Some members of the cast, it transpires, even slept in Crumlin Road Gaol – the decommissioned Belfast prison where Starred Up was filmed. O’Connell chose not to. Was it a symbolic statement about the dubious benefits of method acting? Erm, not quite.

“I chose not to stay in the prison because there was no central heating,” he says, flashing a grin. “Even in Wandsworth they have f*cking central heating. If I wasn’t on set, I was sleeping. I just wanted to crack on.” And crack on he did. Despite passing up a night behind bars, O’Connell threw himself into every aspect of the four-week shoot.

He had to go to hospital with a damaged fist and threw up for real (“I thought, ‘I want that Bafta,’” he laughs) in a scene when Eric’s battered body finally gives in. However, this seems like nothing compared to the, ahem, small matter of a prolonged bit of extreme nudity in the freezing cold. Were there any nerves about going ‘full Fassbender’? “I just decided to bite the bullet,” he reasons. “Even though it was the middle of February in Belfast and lukewarm water was as much as they could help me with because of steam issues. I was pleasantly surprised with the final product, actually,” he pauses for a beat, smiles again, “I didn’t realise they had that sort of budget for VFX.”

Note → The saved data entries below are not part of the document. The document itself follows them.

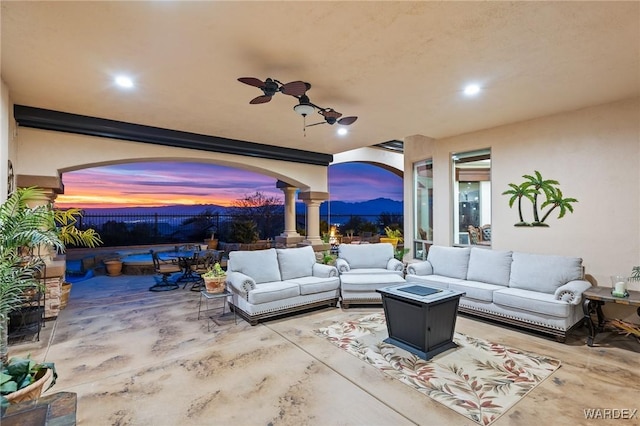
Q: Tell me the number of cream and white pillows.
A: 6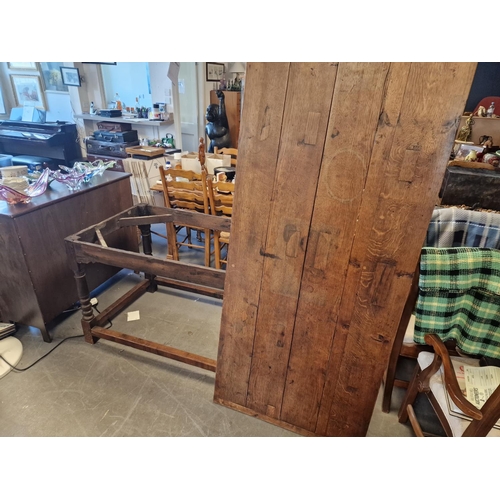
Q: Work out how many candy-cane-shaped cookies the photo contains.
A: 0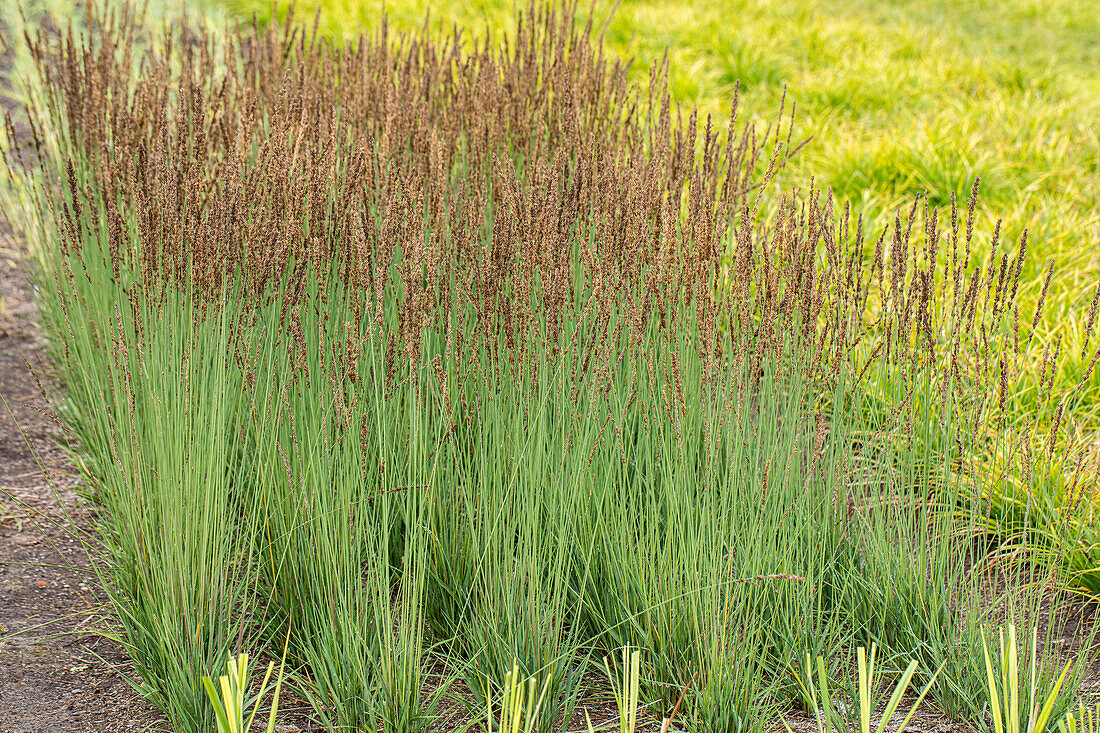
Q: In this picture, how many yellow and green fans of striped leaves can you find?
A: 6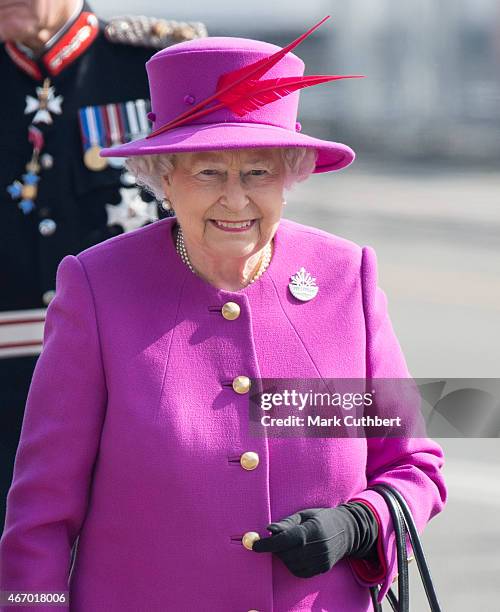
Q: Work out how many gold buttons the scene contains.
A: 4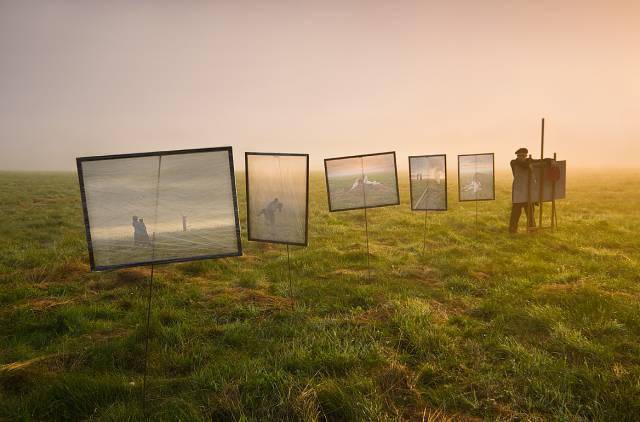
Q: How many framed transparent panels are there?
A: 5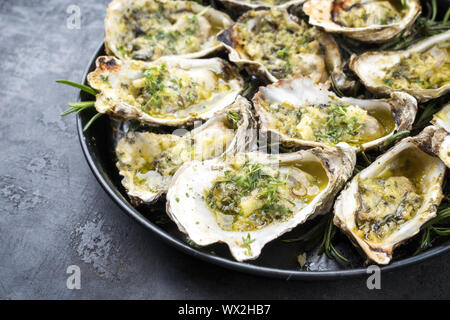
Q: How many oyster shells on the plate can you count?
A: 11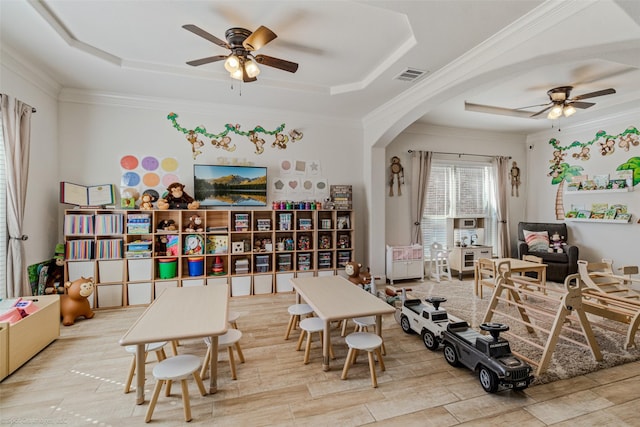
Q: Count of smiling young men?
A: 0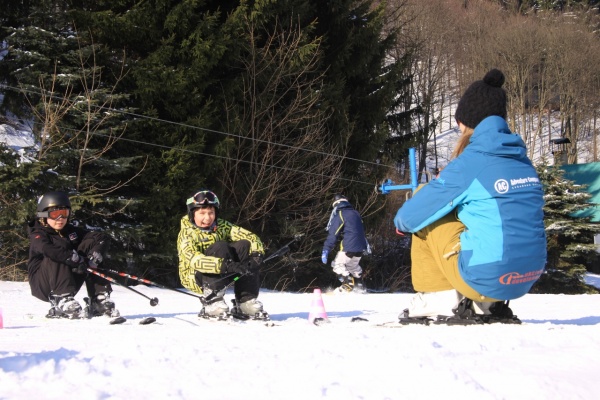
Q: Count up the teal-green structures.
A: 1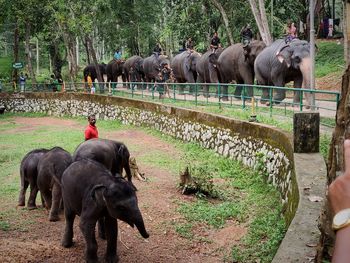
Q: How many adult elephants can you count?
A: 8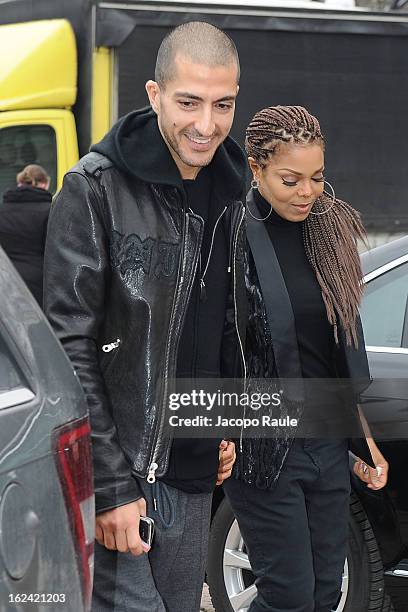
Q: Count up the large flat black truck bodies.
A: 1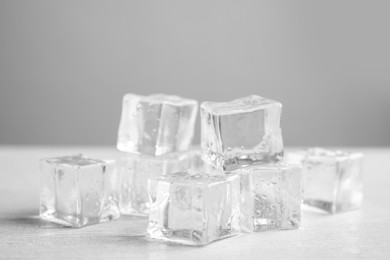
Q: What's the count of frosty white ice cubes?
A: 7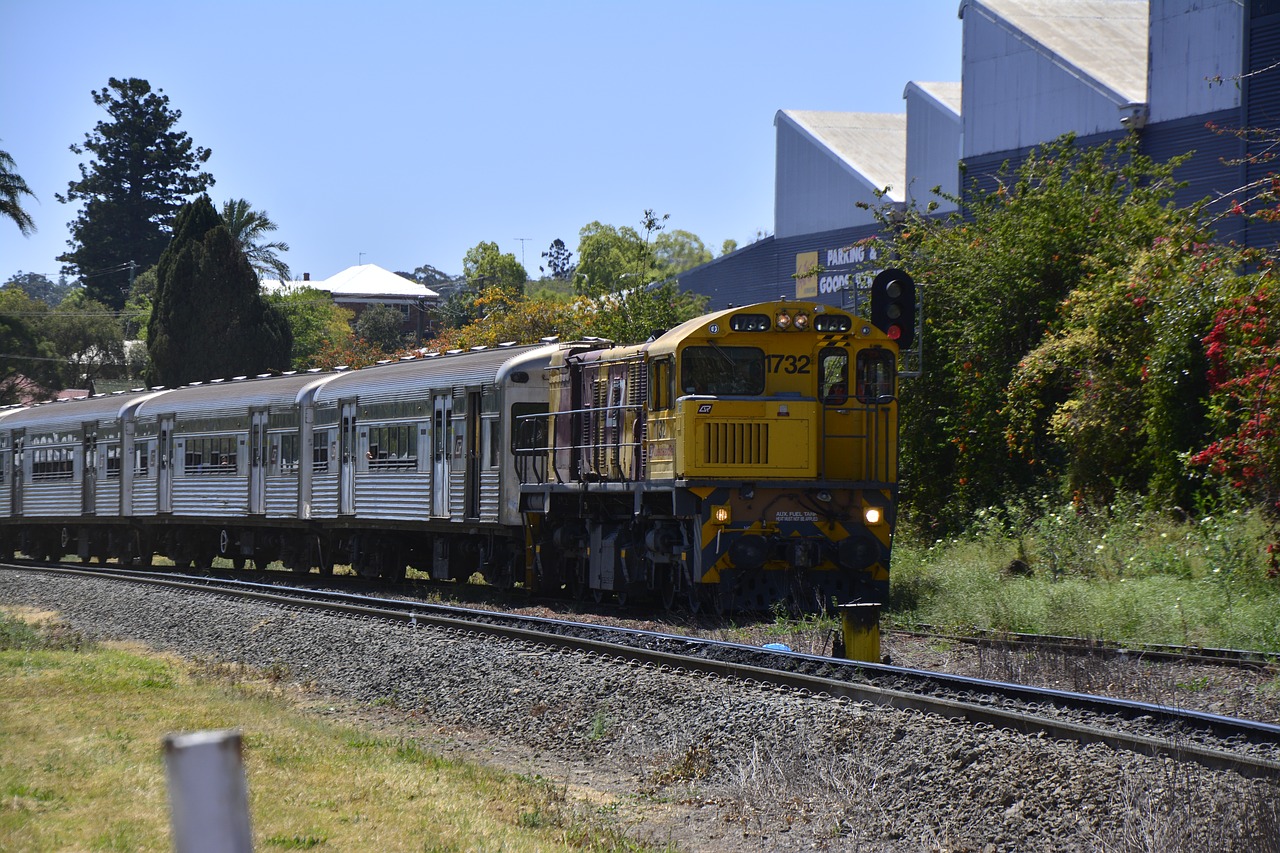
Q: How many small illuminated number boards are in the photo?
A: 2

That said, stripping off isn’t something O’Connell is hoping to make his trademark. He won’t go as far as criticising his role in pec-flexing Athenian romp 300: ROE (democratically branding it a “different discipline”), but he admits it has somewhat put him off the leading-man meat grinder of tentpole franchises. “I was asking myself questions about the character [in 300] because I didn’t feel I’d workshopped him enough,” he says, tactfully choosing his words. “But then I got on set and I realised how much was physical. I mean, there was a lot of time spent in the gym.”

Thug life

O’Connell, it transpires, is very much an actor with a capital ‘A’. Away from the wide-boy swagger he talks loftily about “his method” and “keeping characters nearby”. He’s not about to declare himself his own hero, McConaughey-style, but there’s a lack of “aw shucks” deprecation to him that’s refreshing. And he’s keen to move away from the intimidating oiks – priapic party-starter Cook in Skins, someone simply billed as ‘Thug’ in The Hardest Part – that he admits aren’t a huge stretch. “If I’m going to be regarded properly as an actor I have to distinguish between my roles,” he adds. “That’s up to me and it’s a challenge I need.”

The first example of pushing himself is the reason he’s sporting unnaturally black hair at the moment – playing real-life sprinter and PoW camp survivor Lou Zamperini in Angelina Jolie’s Oscar-courting biopic Unbroken. It’s a huge role for him (one made possible after “Angie”, as he calls her, saw a special early cut of Starred Up), but he tried not to be overawed and “repay her for the generosity she showed me by making it f*cking awesome”.

So what next for Jack O’Connell? His new films will open some previously deadbolted doors and he says he’s had serious conversations with Shane Meadows about reviving his film role as Pukey Nicholls in TV spin-off This Is England ’90 (“Shane still calls me Pukey,” he adds). If it happens, great, but as with his visceral, combustive work on screen, he doesn’t want to overthink it. “I don’t know what my method is yet and I don’t know what circumstances I work best under,” he says at one point. “But not knowing is serving me well so far.” As you watch him all but take a snooker ball in a sock to his acting competition, it’s hard to disagree with that logic.